Many institutions around the world are turning to microfinance both as a strategy to help lift the poor out of the poverty trap and to make a decent return on investment. While the business gains from lending money to those who earn only about one or two dollars a day may seem limited, some of the major international banks are now turning their attention to this sector.
In a new case study, INSEAD Adjunct Professor Mahboob Mahmood highlights the work of the Kashf Foundation in Pakistan. It’s a non-profit organization which has been posting dramatic growth while focusing on providing microcredit and social support services to women entrepreneurs at the bottom of the so-called wealth pyramid.
Since its launch in 1996
Since its launch in 1996, Kashf has grown to become the third-largest microfinance institution in Pakistan with some 69 branches, more than 135,000 customers and about 90 million US dollars in outstanding loans.
Kashf was modelled along the lines of Bangladesh’s Grameen Bank, which along with its founder Muhammad Yunus, won the Nobel Peace Prize in 2006 for its work in poverty alleviation. But microfinance isn’t just being used in South Asia to help lift the poor out of poverty, it’s become a global phenomenon.
Mahmood says there are currently over 20,000 microfinance institutions operating around the world, with institutions in South Asia and in Latin America being the early movers and market leaders.
“The whole area of social enterprise is burgeoning – and microfinance in particular – and the interesting thing is that a number of mainstream commercial banks have begun looking at microfinance as part of their overall emerging markets strategies. This creates both opportunities for traditional microfinance institutions, as well as challenges,” Mahmood says.
Citibank and Standard Chartered are among the major international banks looking to develop microfinance strategies, Mahmood says. “I think one of the big issues for the larger institutions – both the international ones, as well as the larger local ones – has been how to provide financing to the ‘missing middle’, small enterprises, medium-sized enterprises, individuals with small businesses and so on.” So although the major banks are expected to target those living on a dollar or two a day, they still see microfinance lending “as part of the overall solution because successful micro-entrepreneurs can grow into the sorts of customers that could be interesting.” In addition, the major banks are also interested in providing capital to microfinance organisations such as Kashf, he says, and he believes this goes well beyond a mere public relations exercise.

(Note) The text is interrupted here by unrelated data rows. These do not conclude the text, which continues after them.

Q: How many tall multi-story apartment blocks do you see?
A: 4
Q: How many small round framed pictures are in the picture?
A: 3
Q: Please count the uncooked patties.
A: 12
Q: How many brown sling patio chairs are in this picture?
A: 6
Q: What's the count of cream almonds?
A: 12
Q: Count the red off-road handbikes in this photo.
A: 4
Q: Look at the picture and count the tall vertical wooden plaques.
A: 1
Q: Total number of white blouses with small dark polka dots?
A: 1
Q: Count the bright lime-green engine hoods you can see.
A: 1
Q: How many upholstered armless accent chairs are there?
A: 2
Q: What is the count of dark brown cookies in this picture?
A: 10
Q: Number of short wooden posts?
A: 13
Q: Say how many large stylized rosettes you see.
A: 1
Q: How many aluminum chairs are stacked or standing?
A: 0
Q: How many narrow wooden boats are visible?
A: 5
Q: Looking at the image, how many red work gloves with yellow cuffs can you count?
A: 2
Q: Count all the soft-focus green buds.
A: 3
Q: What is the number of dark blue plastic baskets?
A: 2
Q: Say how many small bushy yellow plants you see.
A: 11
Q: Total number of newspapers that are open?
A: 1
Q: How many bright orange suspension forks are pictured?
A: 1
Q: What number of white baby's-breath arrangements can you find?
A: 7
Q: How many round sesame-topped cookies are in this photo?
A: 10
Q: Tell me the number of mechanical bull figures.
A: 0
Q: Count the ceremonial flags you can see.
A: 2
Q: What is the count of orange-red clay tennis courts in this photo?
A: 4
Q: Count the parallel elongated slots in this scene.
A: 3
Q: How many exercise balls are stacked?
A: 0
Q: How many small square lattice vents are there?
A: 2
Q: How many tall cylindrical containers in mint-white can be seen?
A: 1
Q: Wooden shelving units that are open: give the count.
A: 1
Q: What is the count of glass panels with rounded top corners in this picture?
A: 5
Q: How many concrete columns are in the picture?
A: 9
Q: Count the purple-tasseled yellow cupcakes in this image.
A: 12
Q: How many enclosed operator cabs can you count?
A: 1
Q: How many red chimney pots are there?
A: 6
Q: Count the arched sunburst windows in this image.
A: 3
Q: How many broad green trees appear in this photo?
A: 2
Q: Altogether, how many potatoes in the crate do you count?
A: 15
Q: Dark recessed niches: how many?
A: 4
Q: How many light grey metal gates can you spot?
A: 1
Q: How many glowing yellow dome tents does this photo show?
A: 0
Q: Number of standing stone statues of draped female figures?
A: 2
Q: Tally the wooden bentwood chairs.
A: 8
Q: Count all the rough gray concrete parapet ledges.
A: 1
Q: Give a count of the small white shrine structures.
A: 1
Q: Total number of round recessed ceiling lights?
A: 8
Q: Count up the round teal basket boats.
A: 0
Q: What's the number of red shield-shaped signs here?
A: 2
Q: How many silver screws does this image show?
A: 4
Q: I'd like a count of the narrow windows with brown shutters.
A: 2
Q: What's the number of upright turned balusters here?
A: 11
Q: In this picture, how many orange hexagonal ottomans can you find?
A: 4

“I think it’s increasingly becoming an integral part of their strategies for expanding in the emerging markets, but it’s very early days because, so far, most of these institutions have focused largely on the multinational client base, the large corporate client base and governmental (agencies). So it’s one piece of a larger strategy of expanding in these markets as these markets mature.”
If the experience of Kashf is anything to go by, microfinance is an area which should see sustainable growth in the years ahead. Kashf aims to have more than half a million clients by 2010 and net loans outstanding of some US$160 million. But at the same time, it’s also facing increasing competition.
“I think the competition’s going to intensify as we go along,” Mahmood says. However it’s still early days for the market, he adds, “in the sense that only a small fraction of people who could get microfinance are actually getting that kind of funding.”
“It’s a steeper rate of interest than a credit card, but transaction costs are very high because you’re dealing with very small amounts of loans which have to be monitored and serviced on a bi-weekly basis, so you can imagine the costs of managing that type of portfolio are tremendous. I think, however, the pressure on bringing down rates will increase as more institutions step into the fray.”
In a documentary accompanying the case study, several women speak of their experiences of how microfinance has had an impact on their lives, by helping them to set up small businesses – and for the most part, the feedback’s positive.
“There’s been a debate developing as to whether microfinance really makes a huge difference, because providing little bits of money to people may make them a little bit better off, but not a lot. I tend to disagree because I think the entrepreneurial dynamism it can unleash and the recasting of the role of women can have a much bigger impact than the actual financial benefit that microcredit may provide.”
“So I think microfinance has two potential benefits: one is the immediate financial impact that it could deliver to somebody, the other is the longer term social and economic impact that it could create by resituating the role of women and others who are recipients of microfinance.”